NVIDIA Shield Tablet

There's something for everyone here, but gamers get the absolute best features out of this tablet

NVIDIA has unveiled its second Shield-branded device and spiritual successor to the Tegra Note 7, the Shield Tablet, and it's shaping up to a be a pretty interesting player in the Android tablet space. With its 192-core Tegra K1 processor on board, the Shield Tablet has some pretty serious gaming ambitions, but it doesn't make any compromises — this is still a fully-functional tablet for reading, drawing, streaming and networking.

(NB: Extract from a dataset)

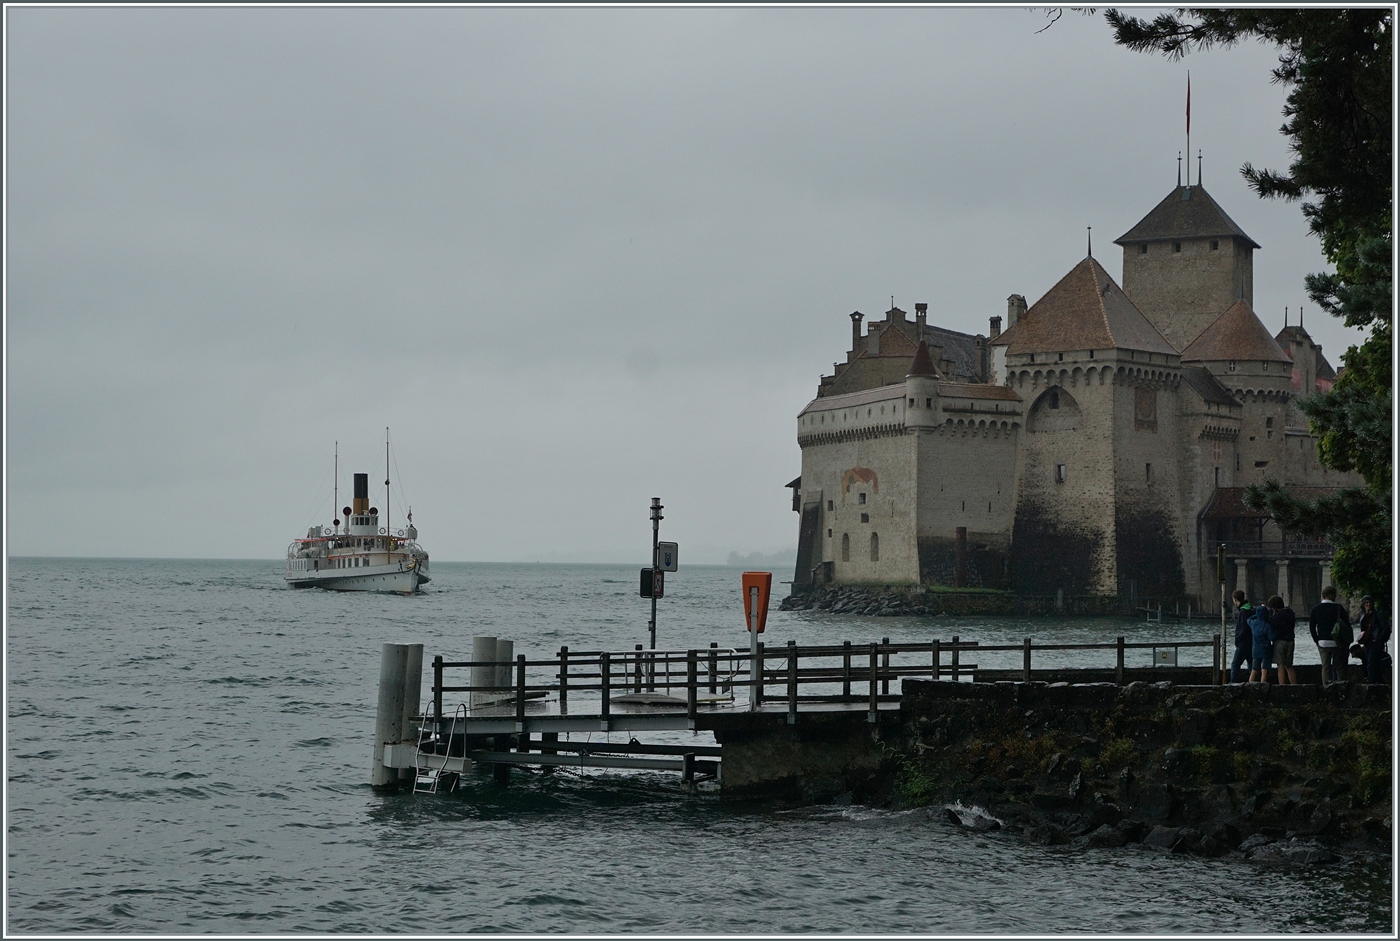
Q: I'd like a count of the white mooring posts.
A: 4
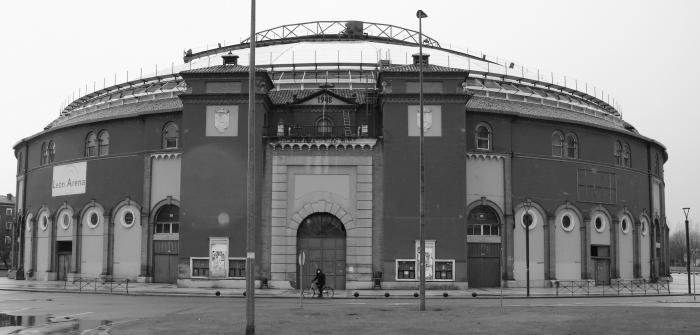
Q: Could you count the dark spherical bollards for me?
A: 7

The Shield Tablet looks and feels great, while packing all of the right specs and features to make it a contender in the 2014 tablet space. And with the addition of two first-party accessories, it turns into a fantastic mobile gaming rig that could be a go-to choice for gamers that are serious about what they do. NVIDIA is building its Shield device family today, and we have a full look at it — read along with us and see what the Shield Tablet is all about.

Hardware and accessories

NVIDIA Shield Tablet, Wireless Controller and Stylus

The Shield Tablet is a lovely bit of hardware, particularly when paired up with the first-party Shield Tablet Cover and Shield Wireless Controller. If you've ever held an original NVIDIA Shield (now known as the Shield Portable) you know NVIDIA can do great consumer-facing hardware, and the Shield Tablet takes that to the next level.

Shield Tablet

While the Shield Tablet caters to gamers, it follows a familiar tablet recipe to what's already on the market. The Shield Tablet offers an 8-inch 1920x1200 IPS display, surrounded by nicely small bezels and a pair of front-facing speakers for a more immersive media experience. There's a 5MP camera on both the front and back of the Shield Tablet, with the front-facing camera being of particular importance considering that the tablet is capable of streaming to Twitch.tv with live video of you to accompany your gameplay.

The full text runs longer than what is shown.